### Linear Regression model

In [1]:
import pandas as pd
import numpy as np
from sklearn.compose import ColumnTransformer
from sklearn.impute import SimpleImputer
from sklearn.pipeline import Pipeline
from sklearn.preprocessing import OneHotEncoder
from sklearn.linear_model import LinearRegression
from sklearn.model_selection import train_test_split
from sklearn.metrics import mean_absolute_error, mean_squared_error

# Step 1: Load data and compute Length of Stay
df = pd.read_csv('healthcare_dataset.csv')
df['Date of Admission'] = pd.to_datetime(df['Date of Admission'])
df['Discharge Date'] = pd.to_datetime(df['Discharge Date'])
df['Length_of_Stay'] = (df['Discharge Date'] - df['Date of Admission']).dt.days

# Step 2: Select features and target
features = [
    'Age', 'Gender', 'Admission Type', 'Medical Condition',
    'Medication', 'Room Number'
]
target = 'Length_of_Stay'

X = df[features]
y = df[target]

# Step 3: Preprocessing pipeline
categorical_cols = ['Gender', 'Admission Type', 'Medical Condition', 'Medication']
numerical_cols = ['Age', 'Room Number']

preprocessor = ColumnTransformer([
    ('cat', OneHotEncoder(handle_unknown='ignore'), categorical_cols),
    ('num', SimpleImputer(strategy='median'), numerical_cols)
])

# Step 4: Create the pipeline with Linear Regression
model = Pipeline(steps=[
    ('preprocessing', preprocessor),
    ('regressor', LinearRegression())
])

# Step 5: Train-test split and model fitting
X_train, X_test, y_train, y_test = train_test_split(X, y, test_size=0.2, random_state=42)
model.fit(X_train, y_train)

# Step 6: Evaluate the model
y_pred = model.predict(X_test)

print("Mean Absolute Error (MAE):", mean_absolute_error(y_test, y_pred))
print("Root Mean Squared Error (RMSE):", np.sqrt(mean_squared_error(y_test, y_pred)))

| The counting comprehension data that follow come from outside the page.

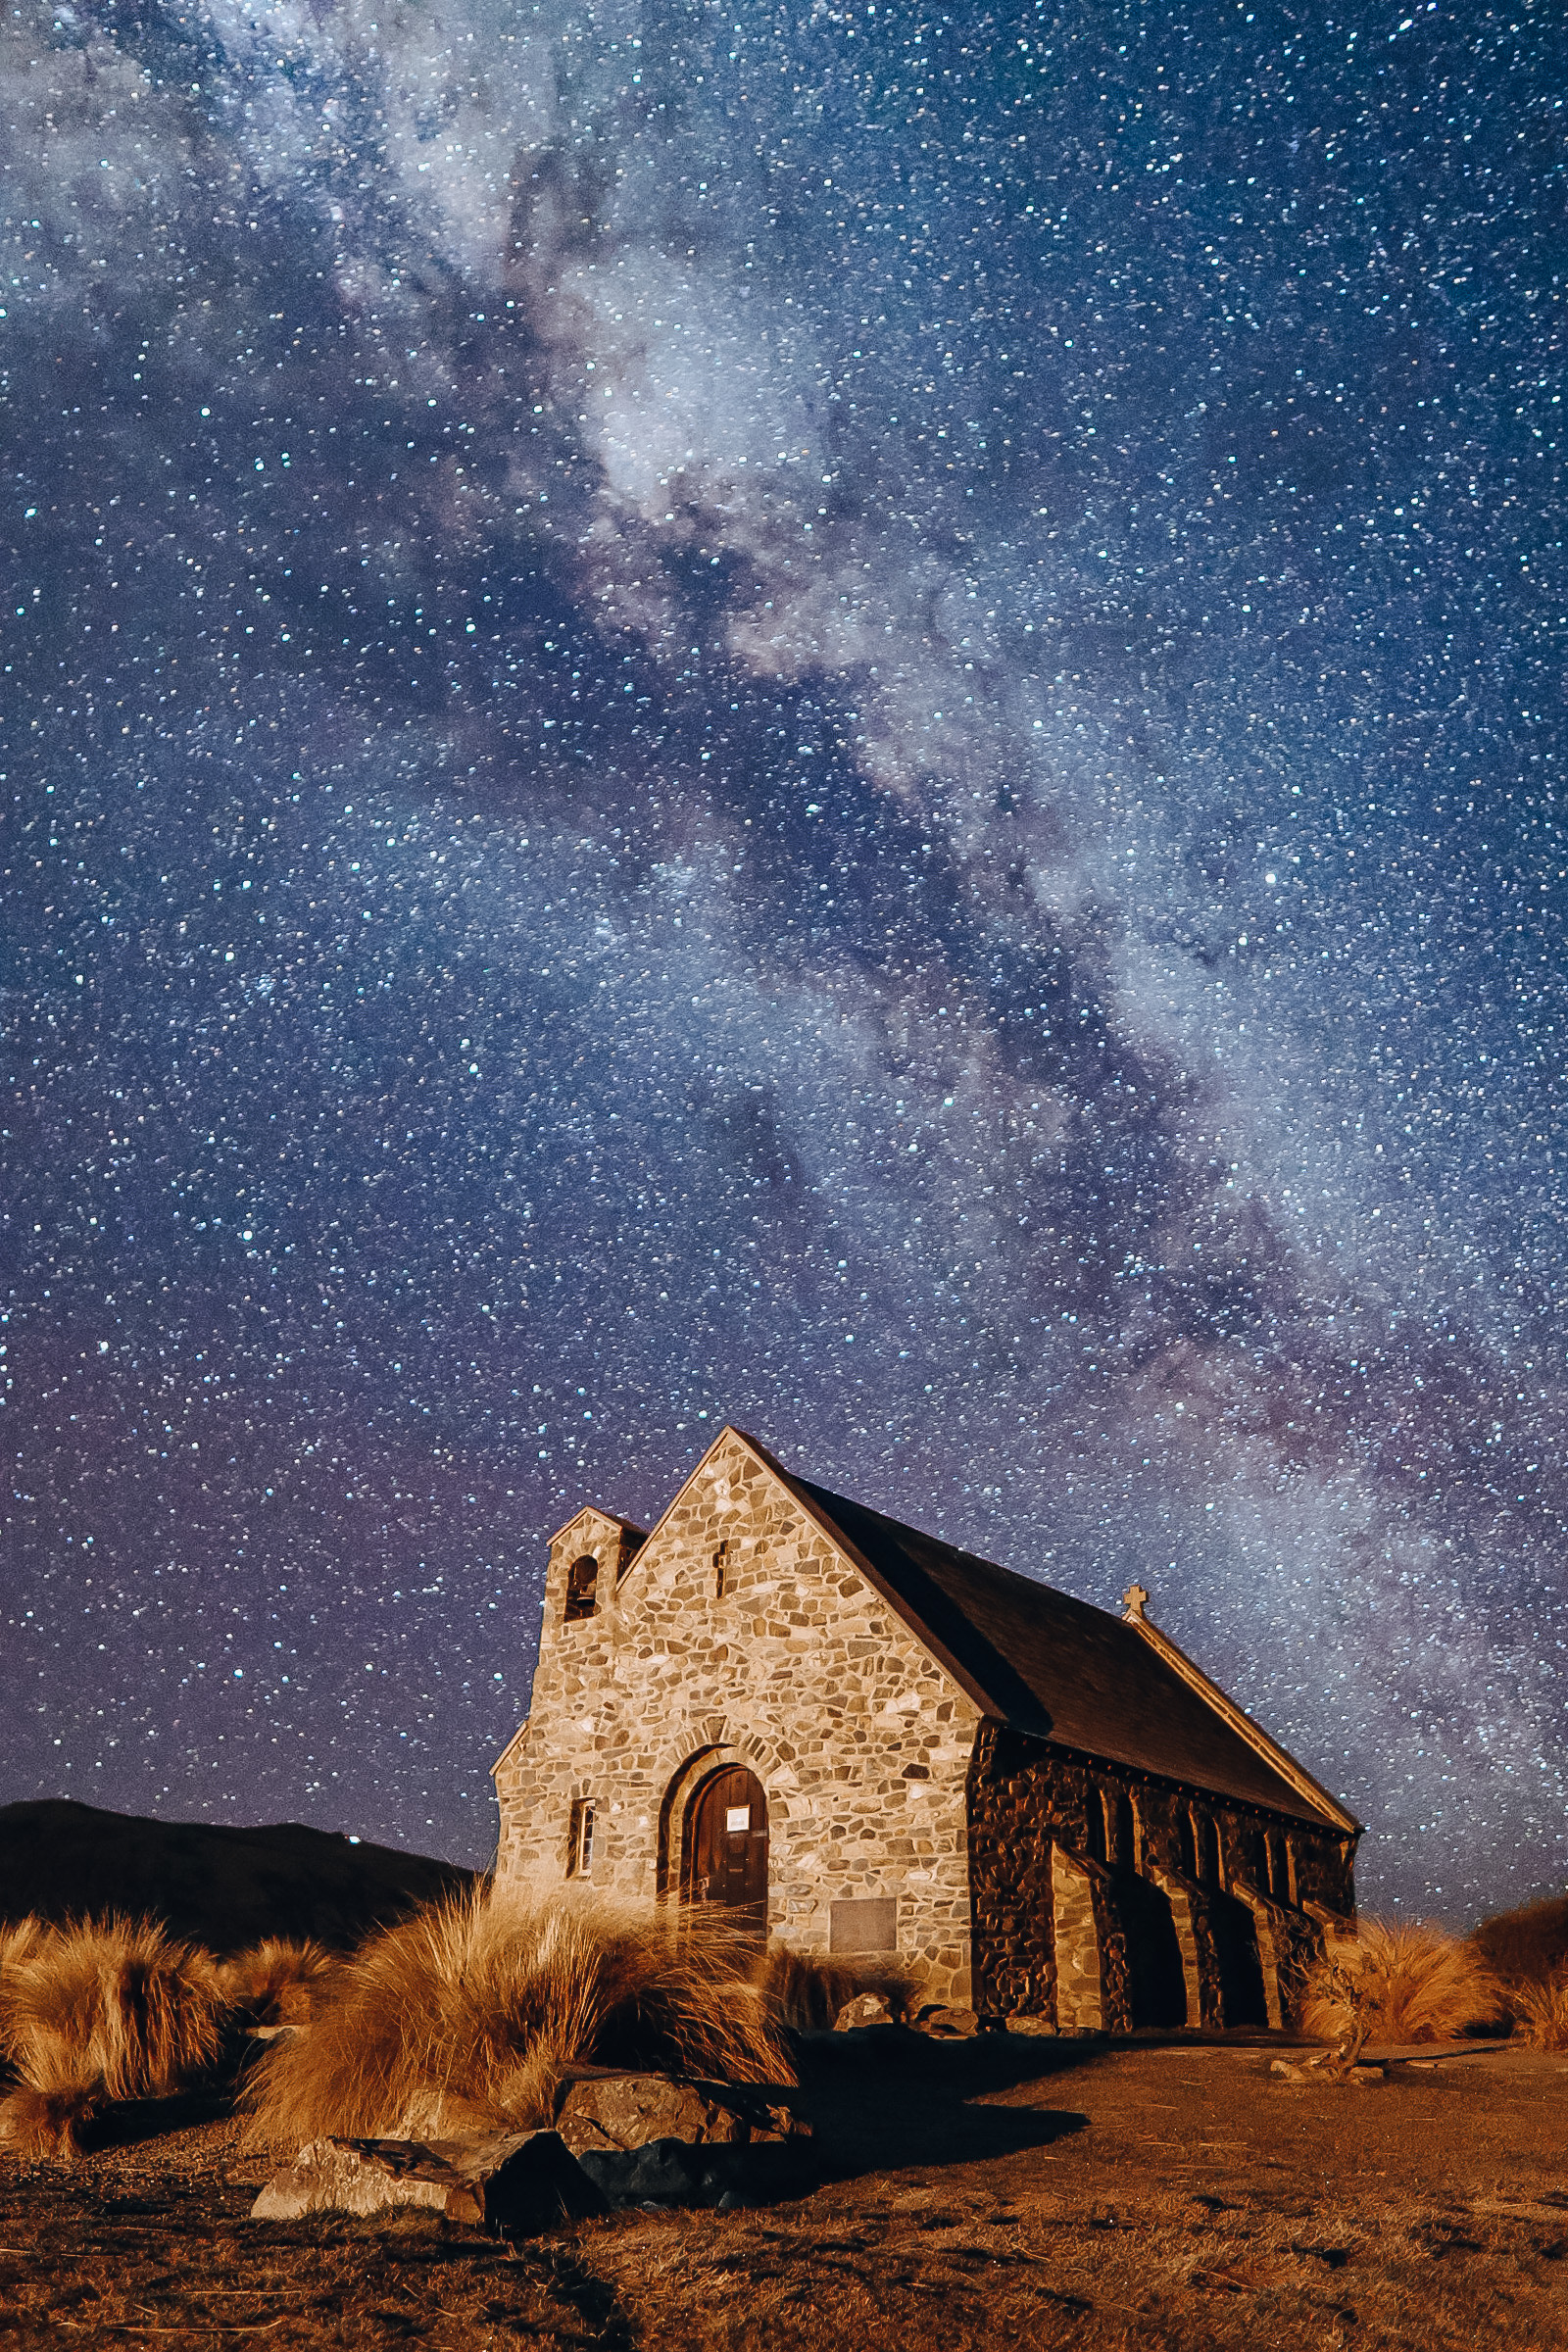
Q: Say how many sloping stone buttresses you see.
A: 4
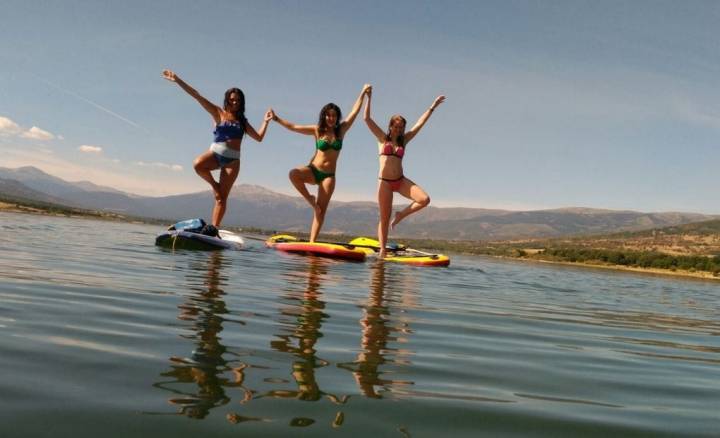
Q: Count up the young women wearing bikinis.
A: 3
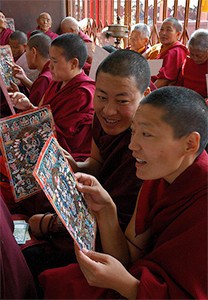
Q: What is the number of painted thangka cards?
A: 3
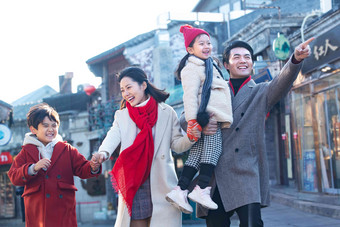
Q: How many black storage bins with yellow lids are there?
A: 0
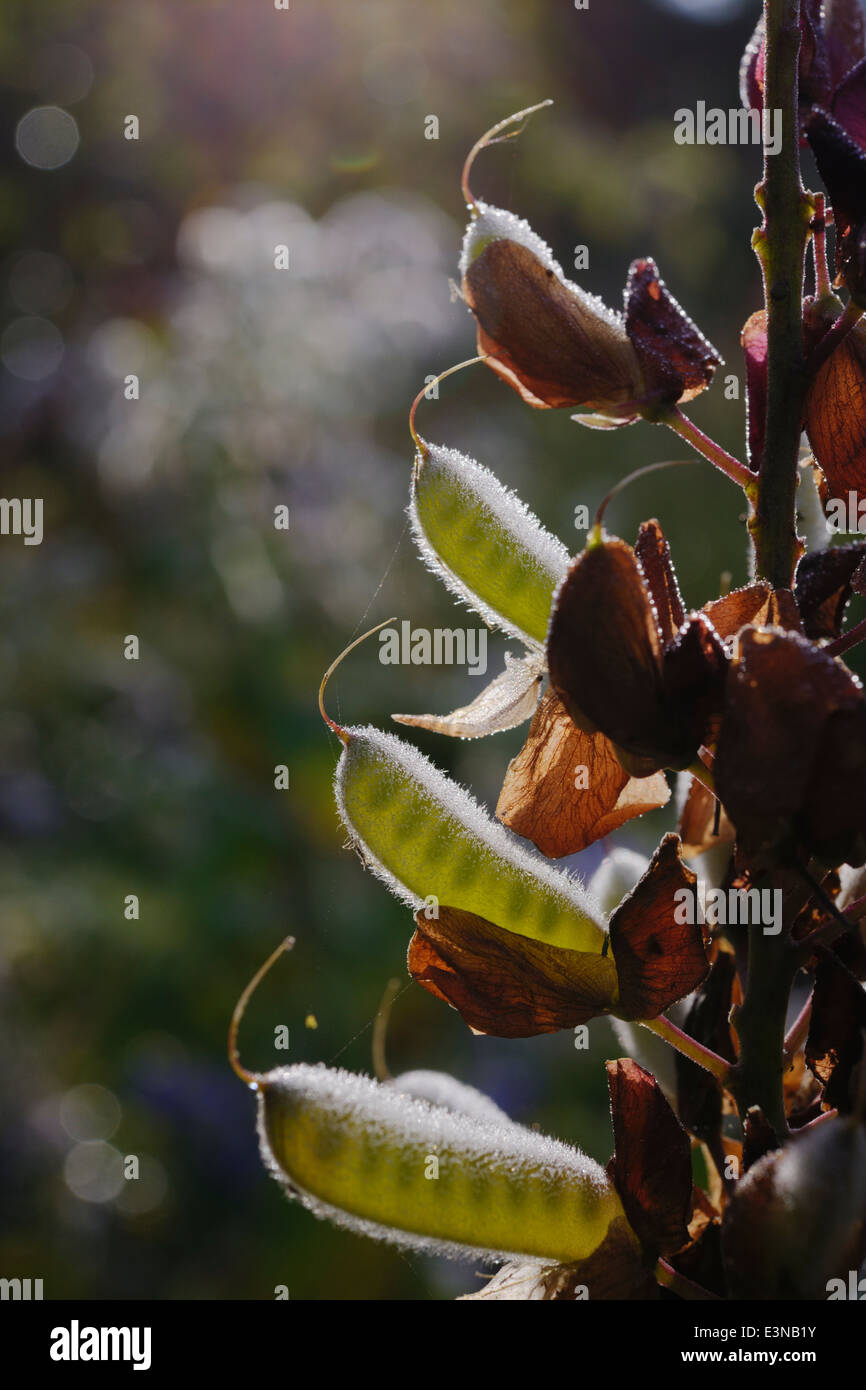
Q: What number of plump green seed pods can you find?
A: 3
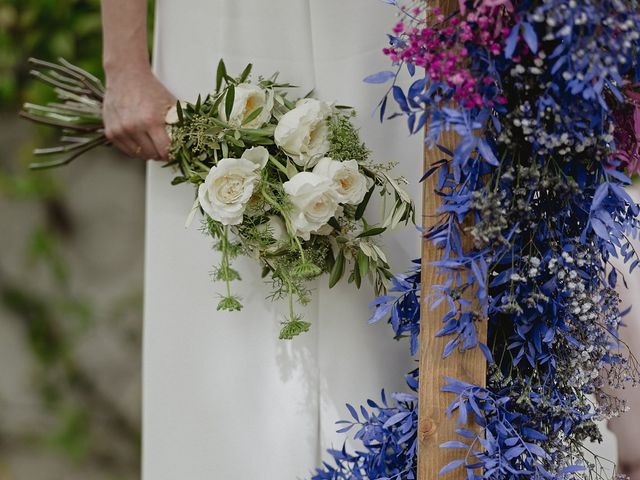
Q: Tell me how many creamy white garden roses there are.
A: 5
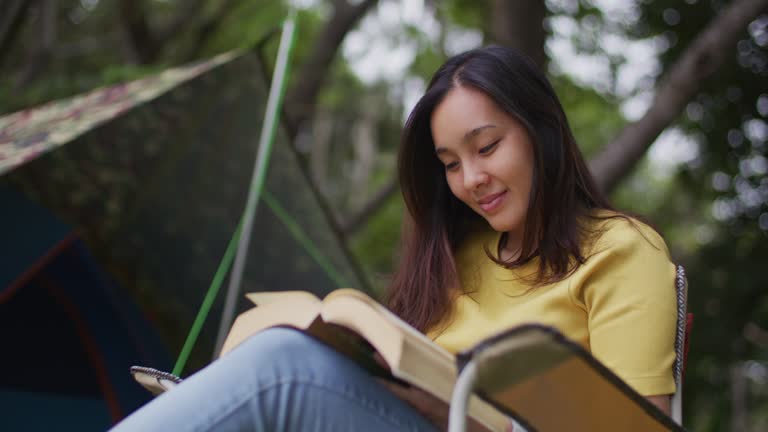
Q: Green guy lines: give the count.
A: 2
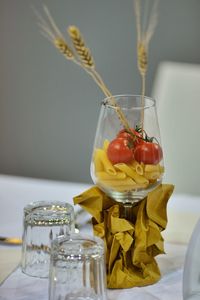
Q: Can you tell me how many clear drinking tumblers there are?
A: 2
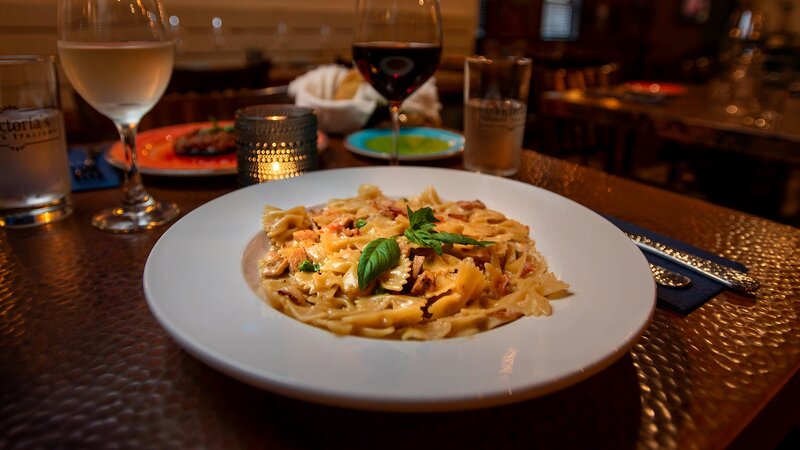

Mean Absolute Error (MAE): 7.482258558325104
Root Mean Squared Error (RMSE): 8.631175739030652


### Model Performance Summary
MAE: 7.48 days — average prediction error

RMSE: 8.63 days — typical error size, slightly penalizing larger mistakes

📉 Interpretation
The model's predictions are off by about 7.5–8.6 days, which is high unless hospital stays are very long or variable.

The small gap between MAE and RMSE suggests errors are consistent, with few large outliers.

⚠️ Possible Issues
Limited features: Key clinical or operational data may be missing.

Room Number and Medication may not be meaningful or well-processed.

Random Forest might not capture complex patterns in the data.

✅ Recommendations
Add better features — diagnosis severity, comorbidities, medication classes.

Try advanced models — like XGBoost or LightGBM.

Transform the target — consider log-scaling if Length_of_Stay is skewed.

Evaluate error by patient group — e.g., short vs. long stays.